(EXERCISE PROMPT)
Your task is to return exactly the lines that run from the one containing "Q: How many small bodies" through the end of the listing below, without any pictures.

(STUDY MATERIAL)
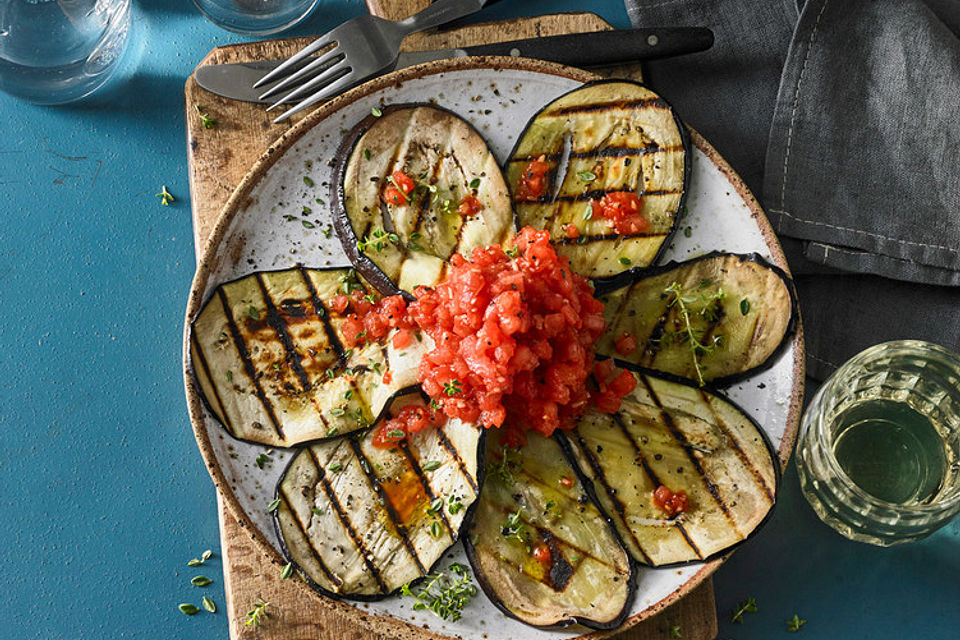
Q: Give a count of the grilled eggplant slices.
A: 7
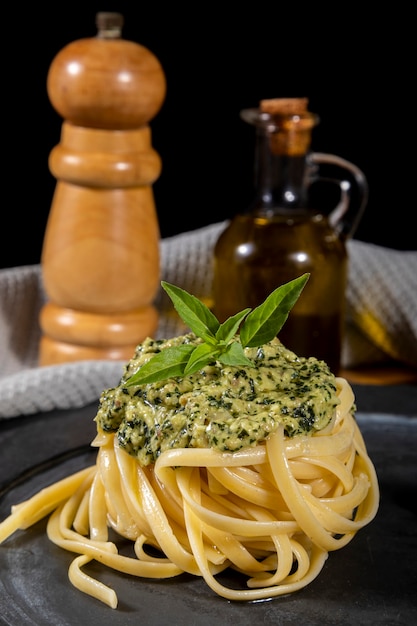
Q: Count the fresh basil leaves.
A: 6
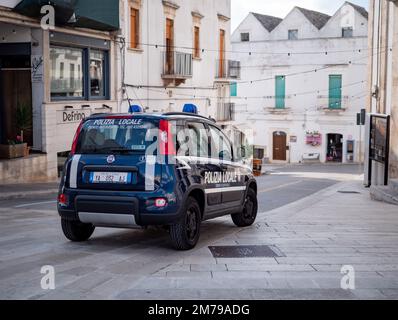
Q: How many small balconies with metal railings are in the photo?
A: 5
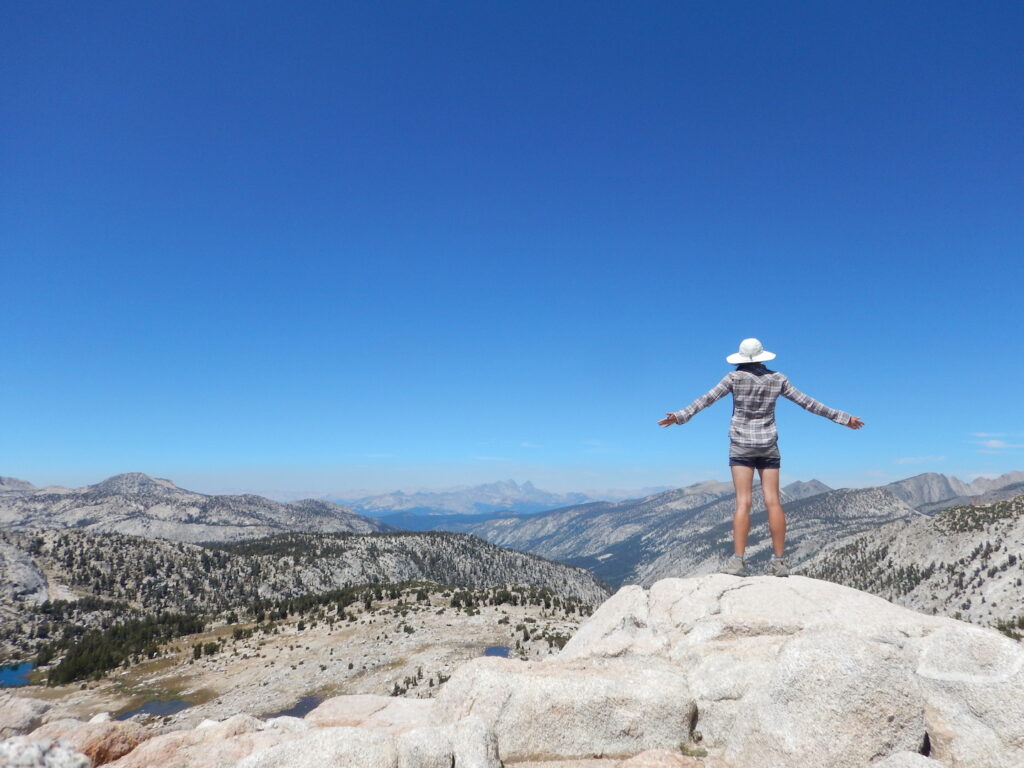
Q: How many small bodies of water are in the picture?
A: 4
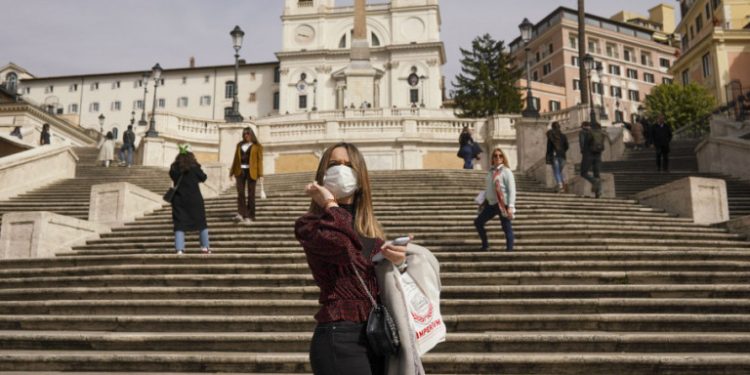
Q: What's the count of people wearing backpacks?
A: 1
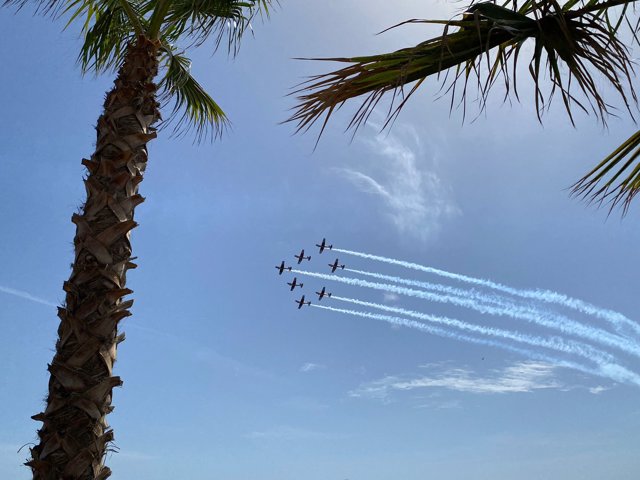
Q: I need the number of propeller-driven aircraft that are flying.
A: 7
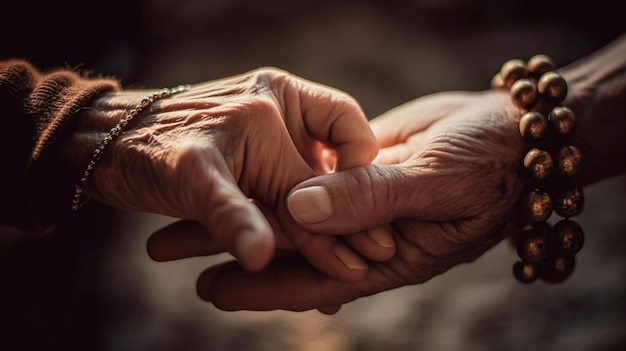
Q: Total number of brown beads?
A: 15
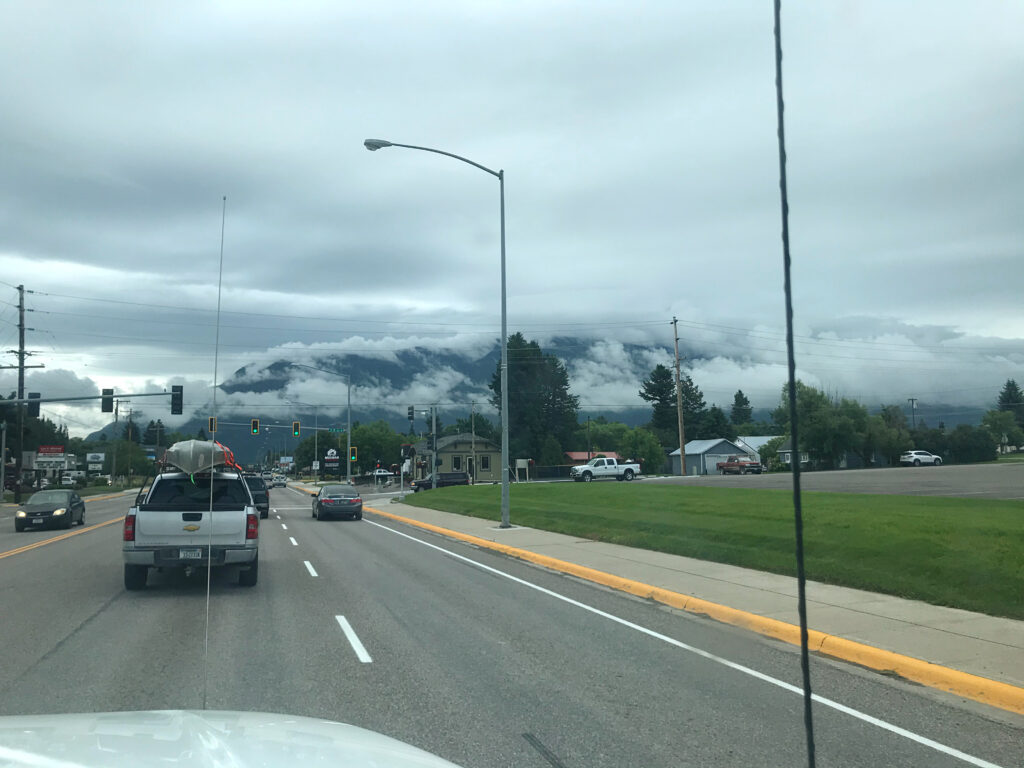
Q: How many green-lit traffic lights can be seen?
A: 3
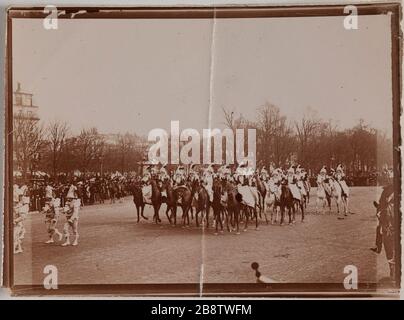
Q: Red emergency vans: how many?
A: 0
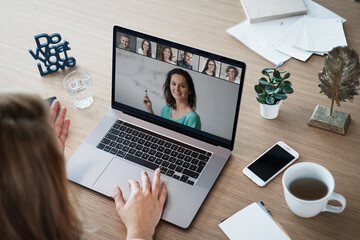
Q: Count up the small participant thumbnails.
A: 6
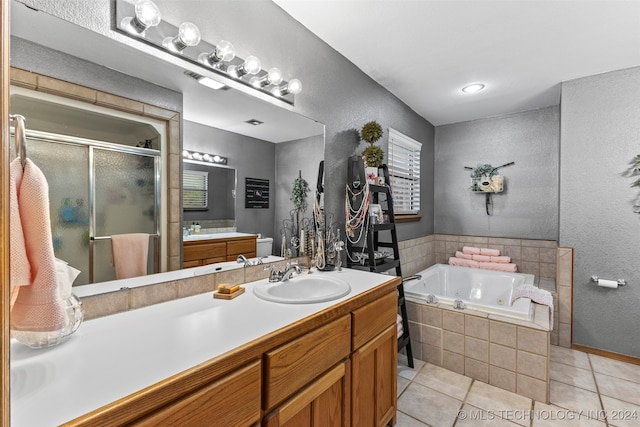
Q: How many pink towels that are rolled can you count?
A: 7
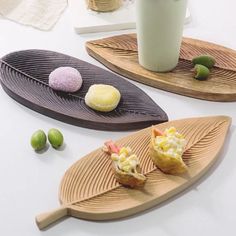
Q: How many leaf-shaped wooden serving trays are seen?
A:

(OUTPUT)
Q: How many small bodies of water are in the picture?
A: 4
Q: What's the count of people wearing backpacks?
A: 1
Q: I need the number of propeller-driven aircraft that are flying.
A: 7
Q: Total number of brown beads?
A: 15
Q: How many green-lit traffic lights can be seen?
A: 3
Q: Red emergency vans: how many?
A: 0
Q: Count up the small participant thumbnails.
A: 6
Q: How many pink towels that are rolled can you count?
A: 7
Q: How many leaf-shaped wooden serving trays are seen?
A:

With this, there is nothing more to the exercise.